:: Information provided ::
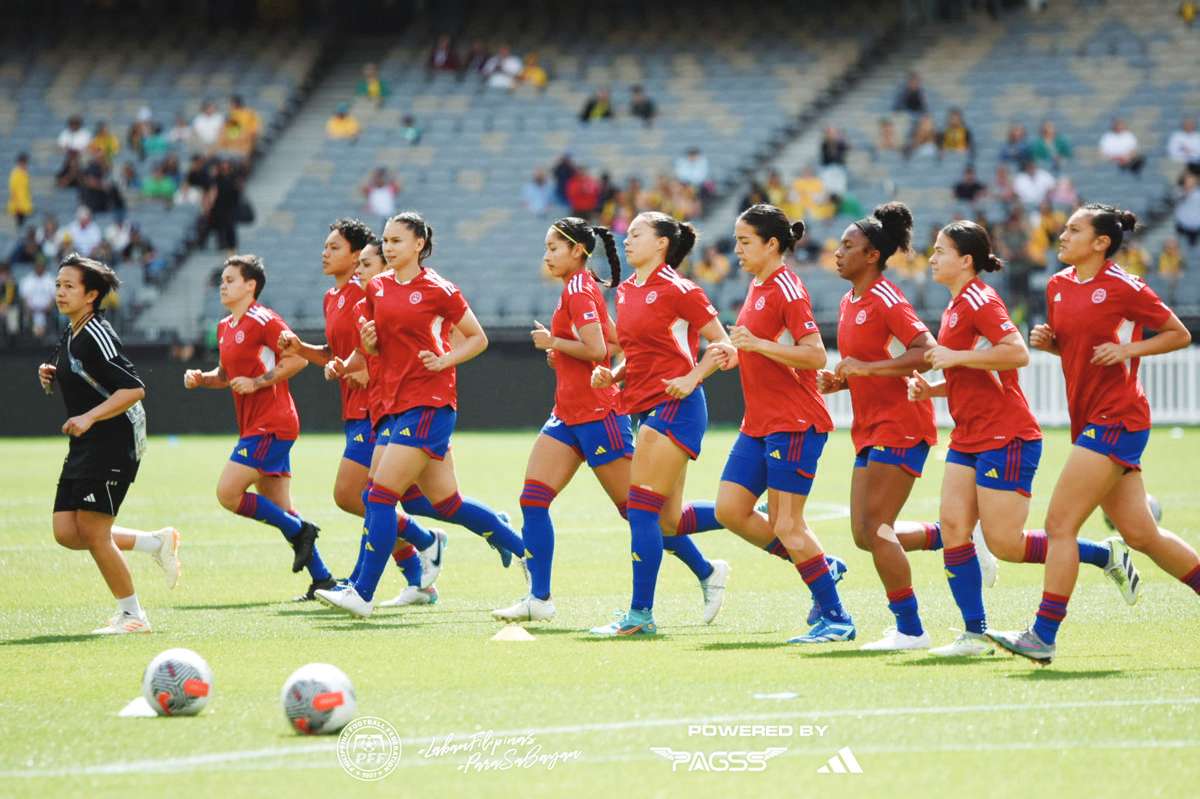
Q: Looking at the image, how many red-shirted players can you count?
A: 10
...
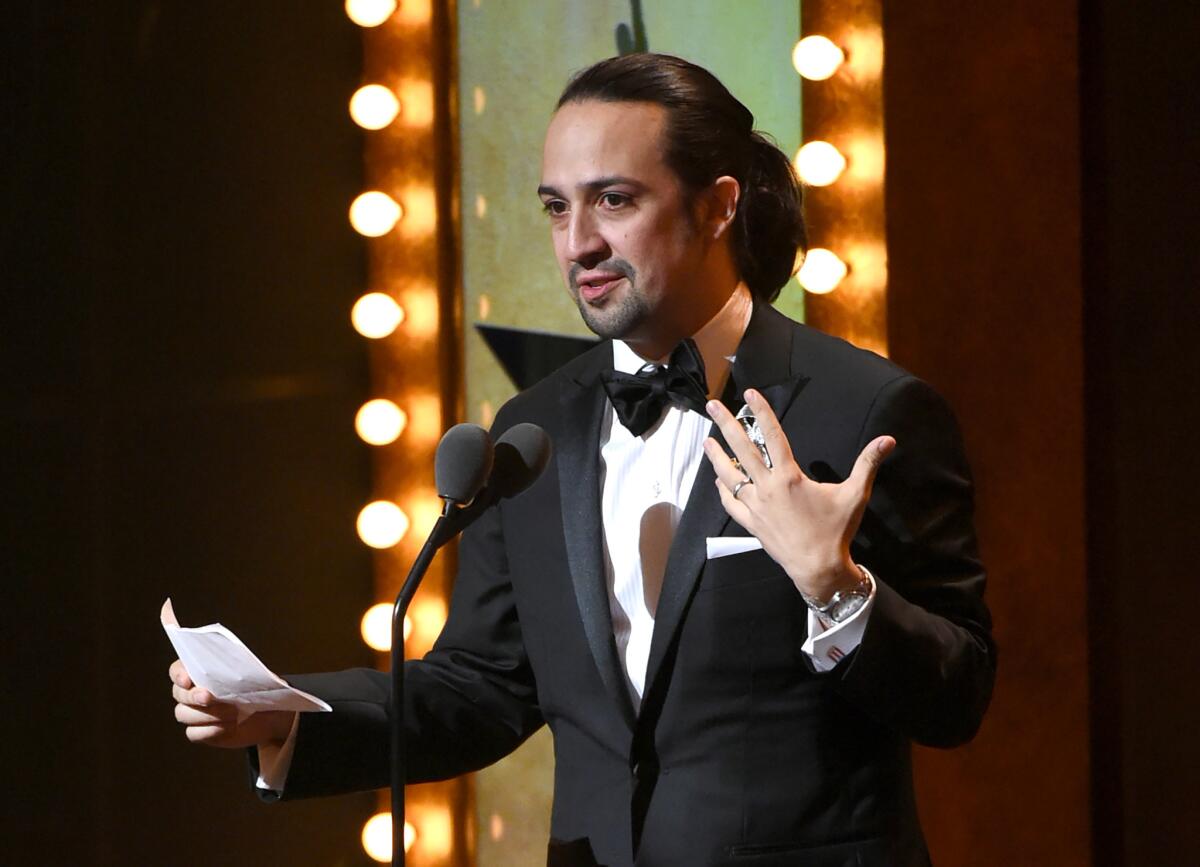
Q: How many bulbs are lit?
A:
==
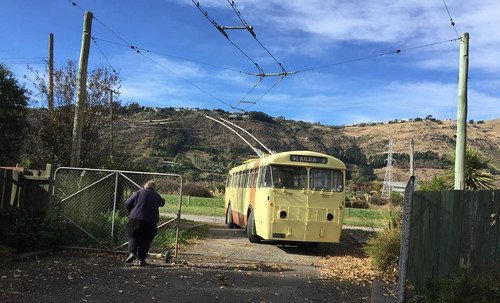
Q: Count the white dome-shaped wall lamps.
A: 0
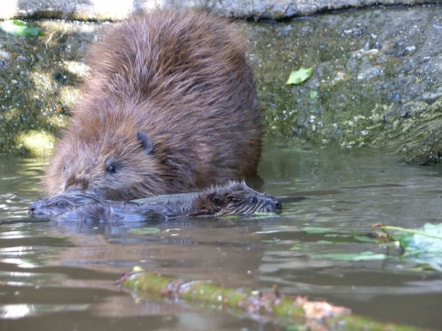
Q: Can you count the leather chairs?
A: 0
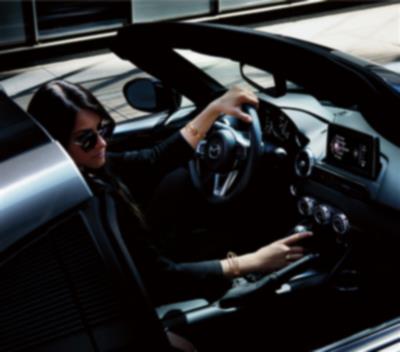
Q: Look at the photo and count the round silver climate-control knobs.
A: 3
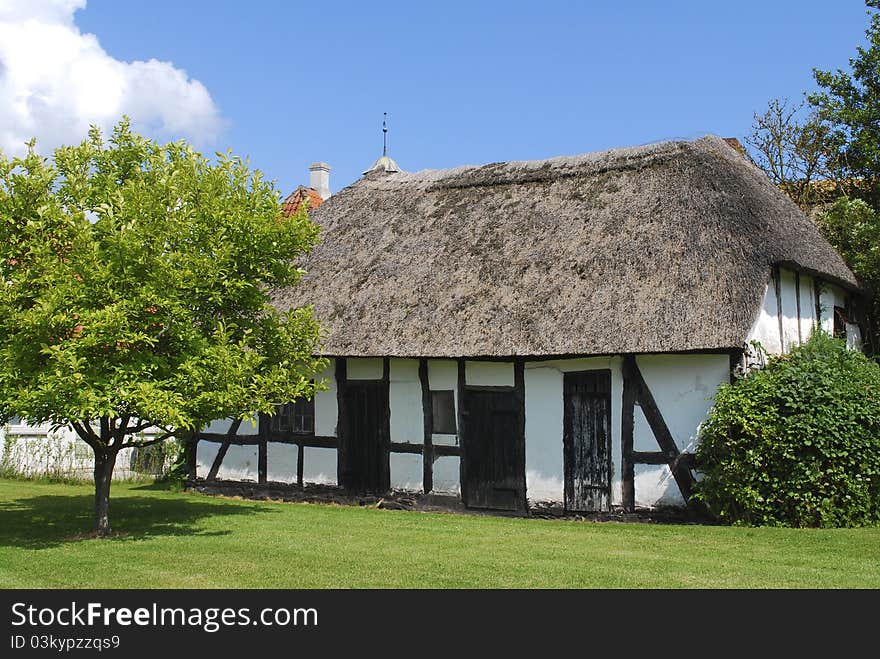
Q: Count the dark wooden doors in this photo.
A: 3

:: Directions for this task ::
The task calls for every line of the material that contains the string "photo".

:: Exercise solution ::
Q: Look at the photo and count the round silver climate-control knobs.
Q: Count the dark wooden doors in this photo.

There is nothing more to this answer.